05-19-2011, 07:44 PM
Let's point out the obvious: the counselor is an idiot. That being said, you are doing a great job as a mother and a wife. It is YOUR job to teach your children boundaries, values, respect and integrity. I'd bet you are already doing that. Big deal so she can't dye her hair. Like her life will end if she doesn't? Hmmm, nope. My all time favorite line to use on my kids which they HATE with a passion is : "I've been YOUR age, have you been mine?" Exactly. Most of what they've done or want to do is yesterday's news for us. My parents were the opposite of me in parenting skills. They never gave me a curfew, let me do whatever I darn well pleased whenever I pleased.

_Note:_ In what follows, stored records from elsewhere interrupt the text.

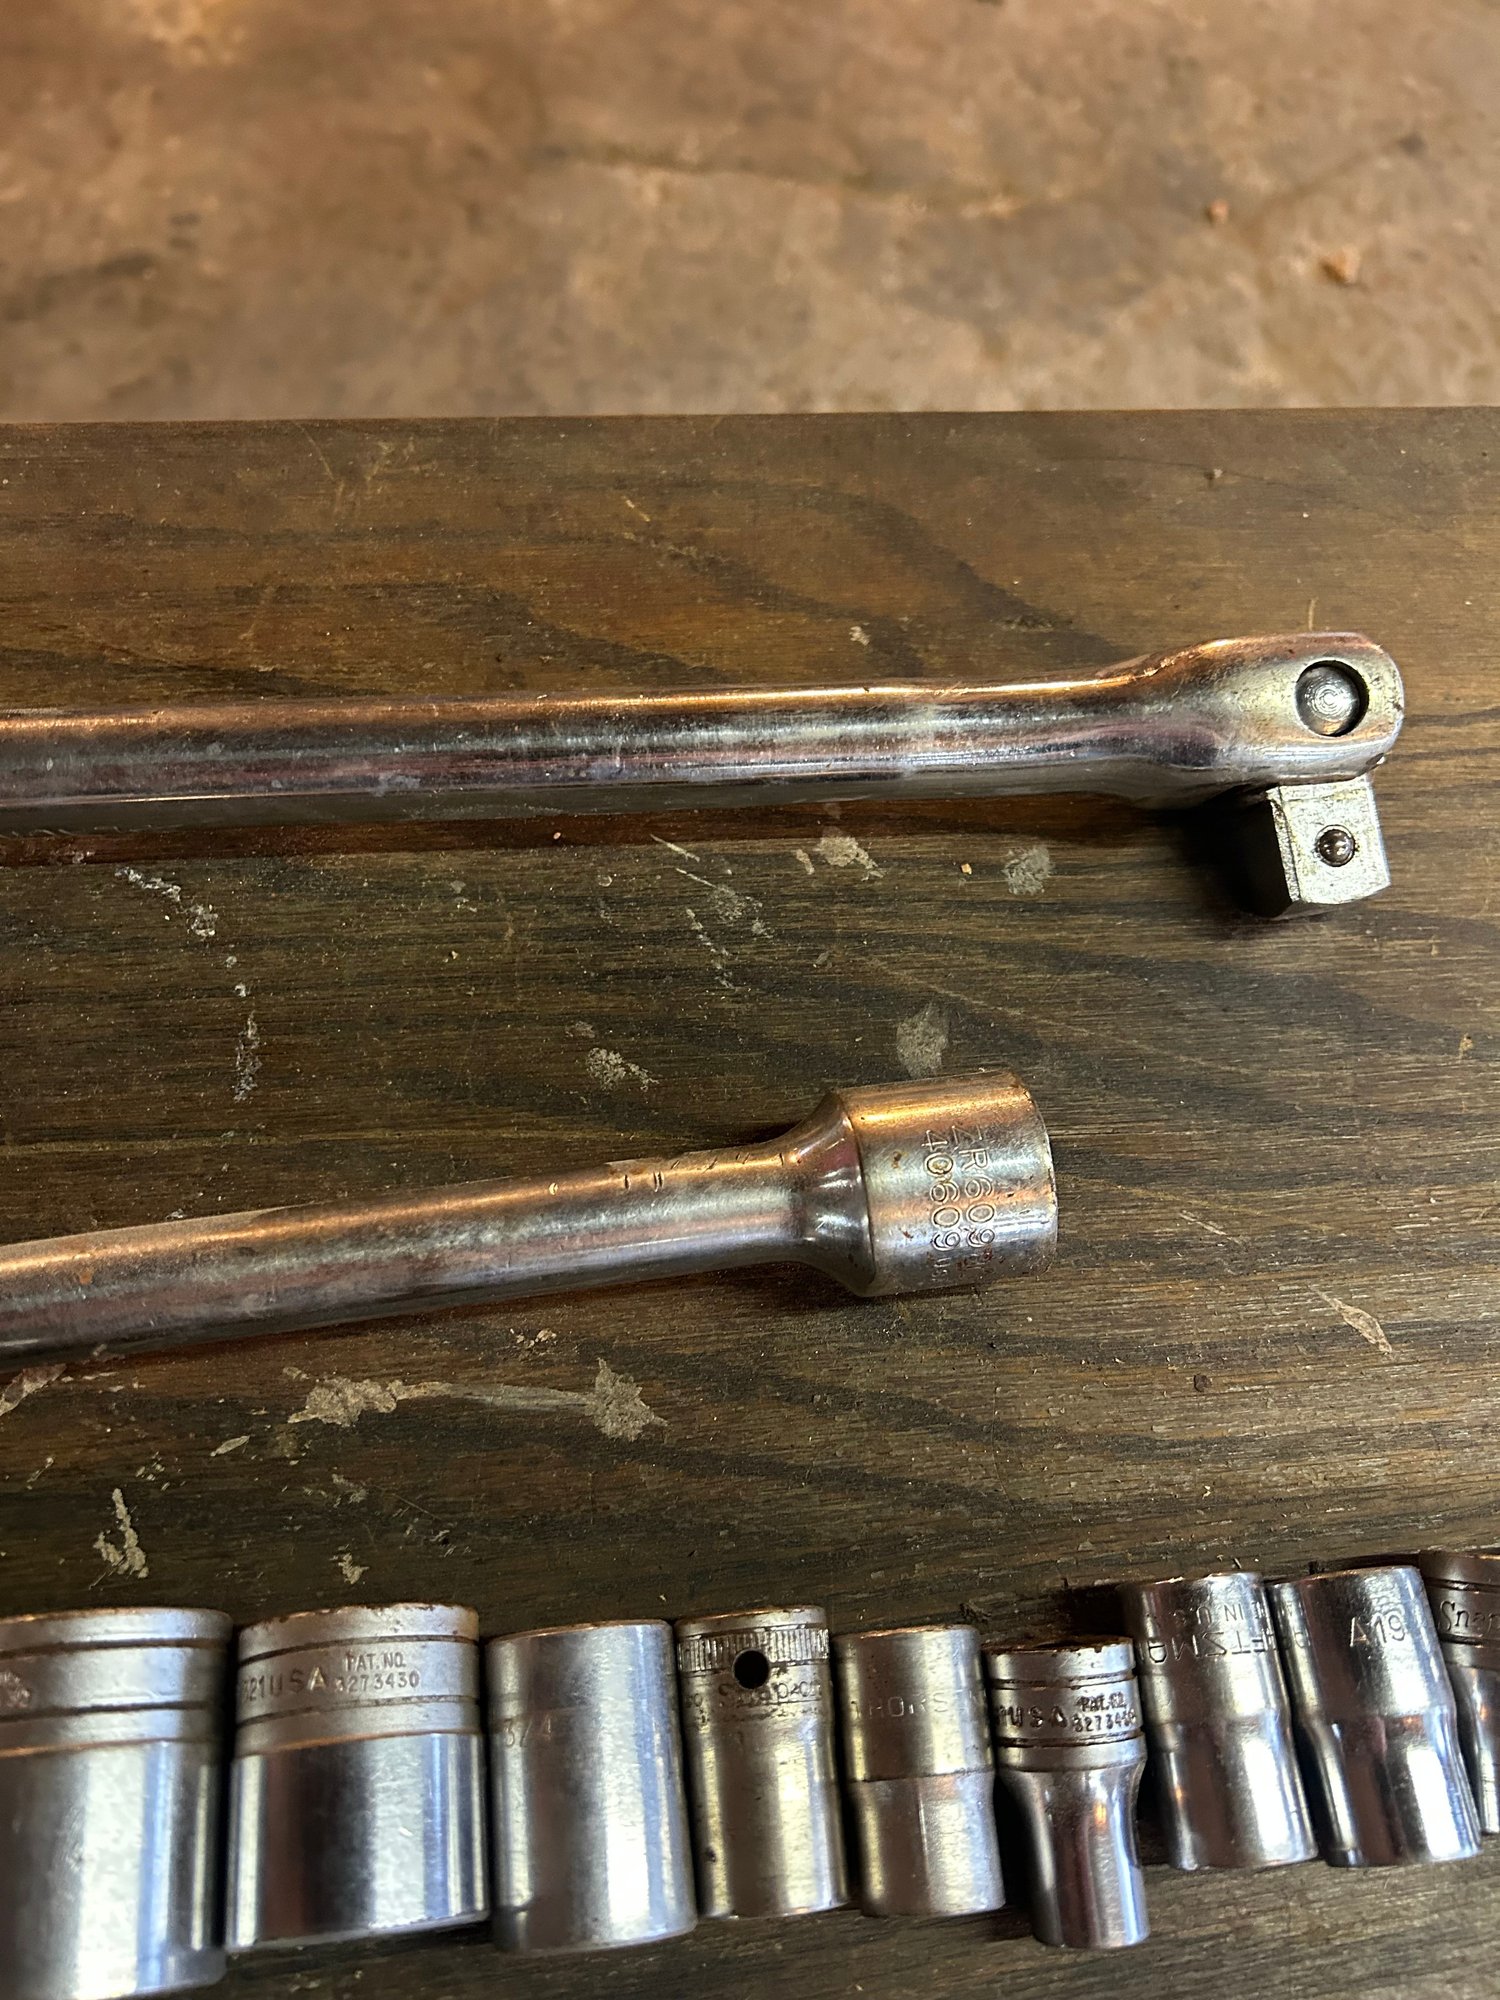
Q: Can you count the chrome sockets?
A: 9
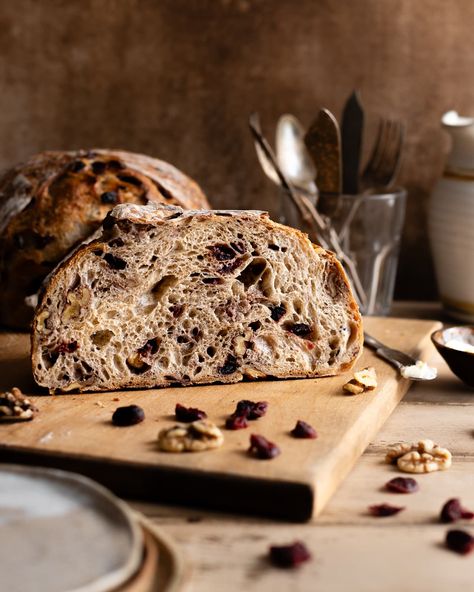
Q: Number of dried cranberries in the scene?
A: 11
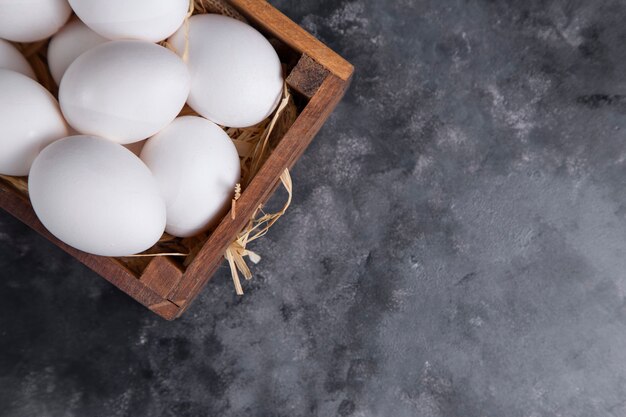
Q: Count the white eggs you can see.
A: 9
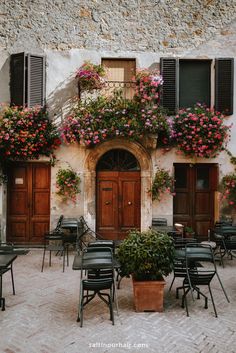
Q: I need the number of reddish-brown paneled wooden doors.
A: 3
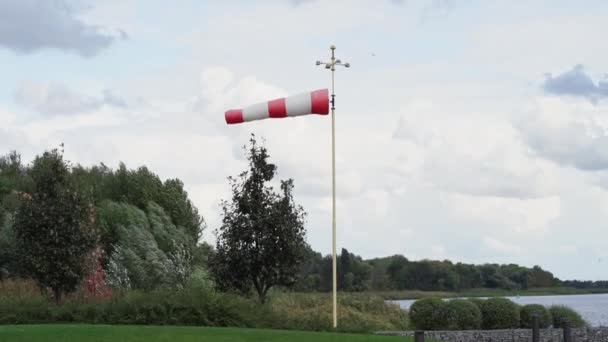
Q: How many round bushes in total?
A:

Never gave me any rules or boundaries. How I came out of it alive, I'll never know. MY kids however, had rules (now ages 18 and 22). They had boundaries and curfews and believe me, they followed them to the letter. I told them I'd rather have them mad at me than have their picture on the side of a milk carton. If they didn't hate me at least once a week, I wasn't doing my job. I wasn't mean. I did my best to be fair. When I set forth a rule, it came with an explanation, not just because "I said so" although there were times I played the "because I said so" card and as mom, I could exercise that right. I picked my battles. Ear piercing- yes. Tongue piercing oh H#%% NO! My daughter has dyed her hair. She had to pay for it however and if she didn't like it, her problem and I reserved chuckling rights and yeah, I laughed my head off when she went for the Morticia Adams look (thank God that didn't last long). I did my best to teach my kids how to make good choices. To think about their choices and not just impulsively do stuff. They turned out just fine and yours will too. YOU will be fine. Don't listen to the idiot, I mean counselor and listen to your heart and your gut and you'll be awesome!